The fact he was the only boy who'd faced down her stony rebuffs and come back with dogged persistence probably owed more to bull-headedness than any degree of devotion, but in her clearer moments, Esme had to admit that anyone without that trait wouldn't stand up in her company for long. Some people had force of personality: Esme had hurricane force of it.

Any other boy, for instance, would have availed himself by now of the handy jumping off opportunities provided when you made your proposal on a bridge and it wasn't met with immediate enthusiasm.

Mustrum just peered off the edge for a while, said, "Bet you could get some good fishing in here," and then turned back to look at her. "Well?"

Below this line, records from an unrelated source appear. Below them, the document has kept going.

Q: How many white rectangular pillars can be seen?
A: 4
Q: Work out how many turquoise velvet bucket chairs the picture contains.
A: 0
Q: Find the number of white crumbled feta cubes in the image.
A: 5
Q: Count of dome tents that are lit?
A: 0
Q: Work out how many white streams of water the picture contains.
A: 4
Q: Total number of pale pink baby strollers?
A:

"I'm still thinking," Esme said.

She thought.

She wasn't some soppy girl with starry-eyed dreams of finding the perfect man. A marriage was like a cottage: you found a good foundation, built something that seemed like it would hold together, and then worked on the annoying creaks and leaky bits until they either went away or you got used to them. If she was looking for husband material, Mustrum Ridcully was suitable clay.

_If_ she was looking.

"If we got married, I reckon we could make it work," she said at last. "But I ain't sure that I feel like doing work. I've got other things that I want to be working at first. And there'll be plenty of time."

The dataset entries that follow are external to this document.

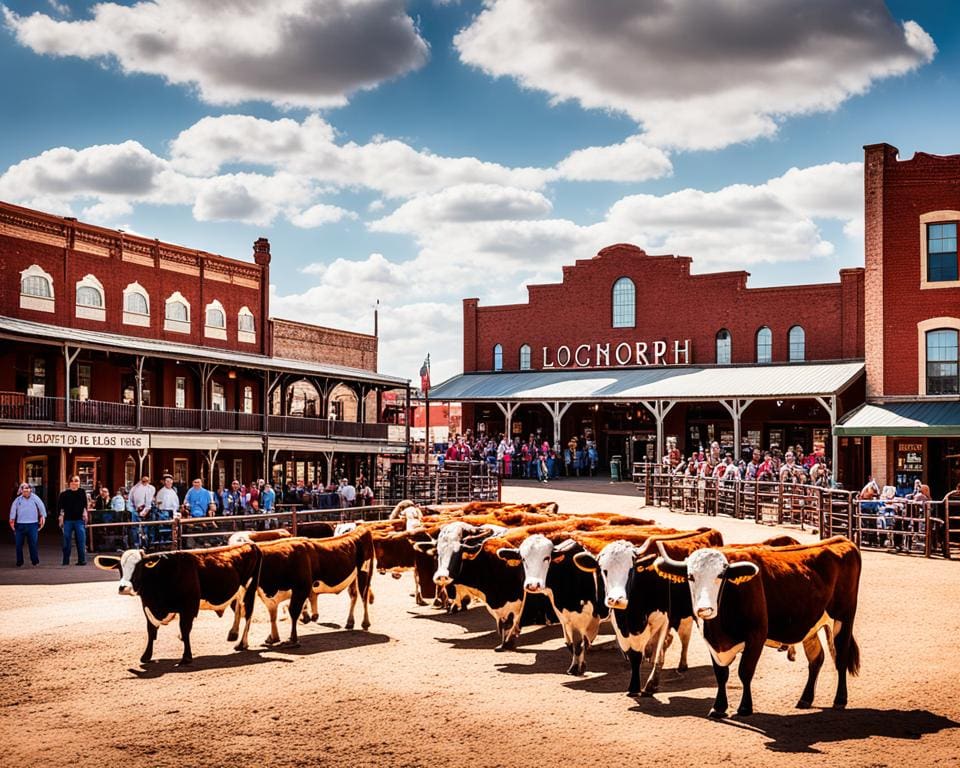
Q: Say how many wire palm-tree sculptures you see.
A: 0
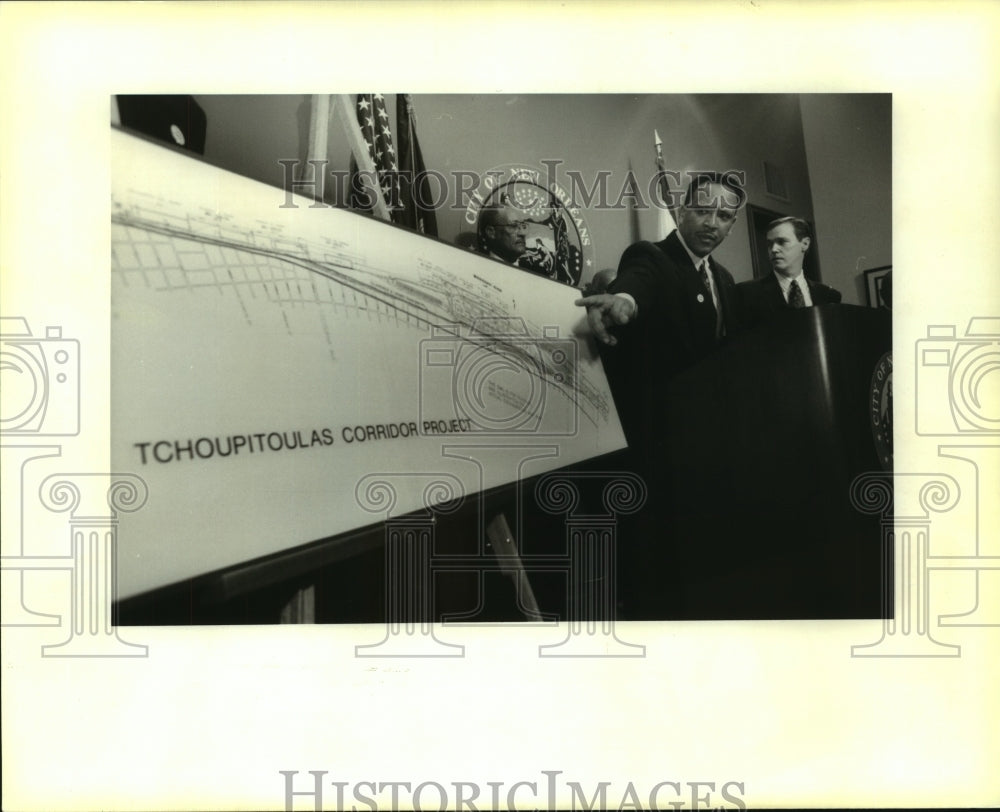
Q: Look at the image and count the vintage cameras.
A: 3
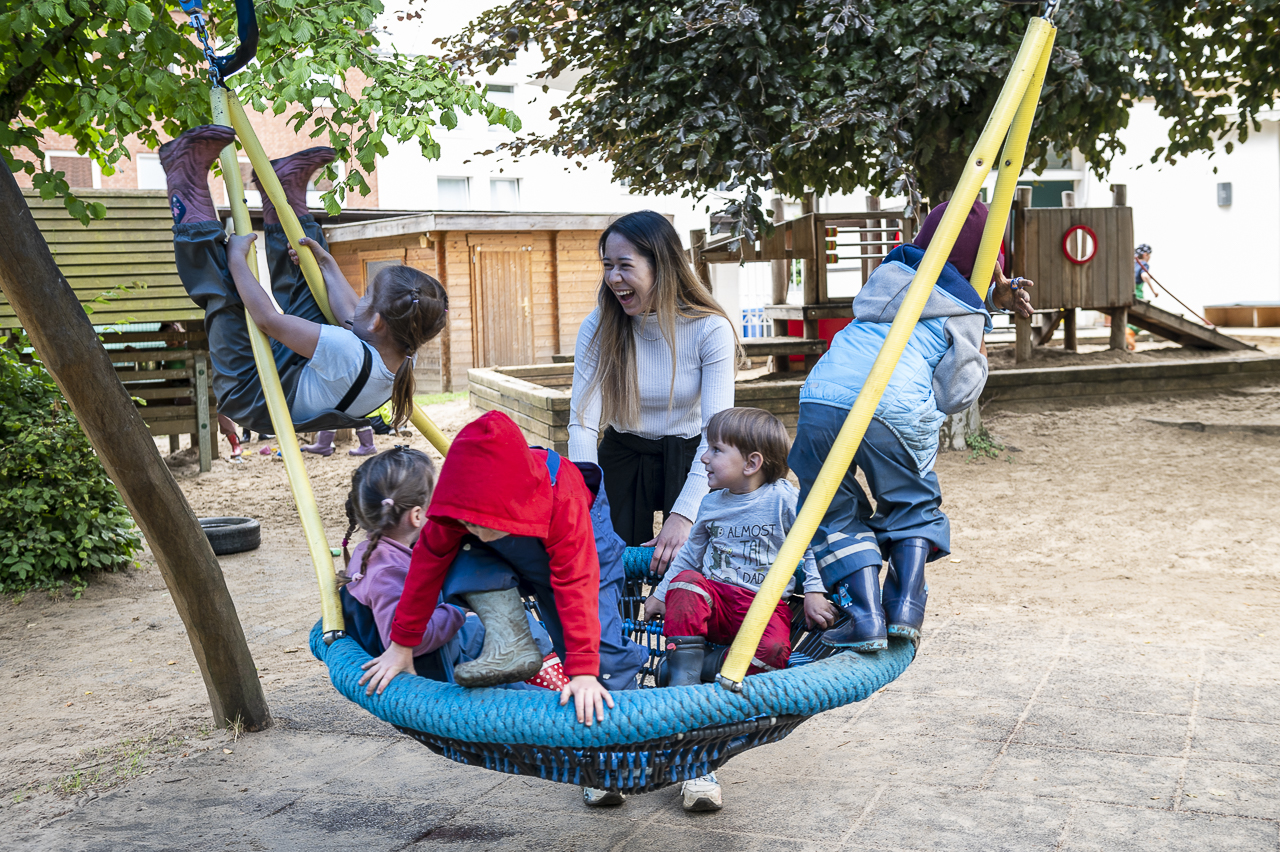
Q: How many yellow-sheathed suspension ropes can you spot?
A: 4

He took it well enough. No weeping and wailing. Of course, if he'd been the sort, she never would have considered it at all. She left him on the bridge, watching the fish.

She didn't look back. Looking back was for a different sort of girl.

* * *

Nobody would dream of thinking Esme Weatherwax could ever be down in the dumps, let alone attempt to cheer her up. But of the people that didn't attempt it, Gytha Ogg was the one who didn't attempt it with the most persistence.

"So I heard your young man made you an indecent proposal," she said, waggling her eyebrows, when they met by chance outside Rob Hopewell's paddock. It was the kind of chance meeting that required a lot of hasty charging up hills followed by nonchalant leaning and surreptitious attempts to get one's breath back.

"You're a nosy baggage, Gytha Ogg," Esme said amiably. "And no, it was a quite a decent one, if you must know."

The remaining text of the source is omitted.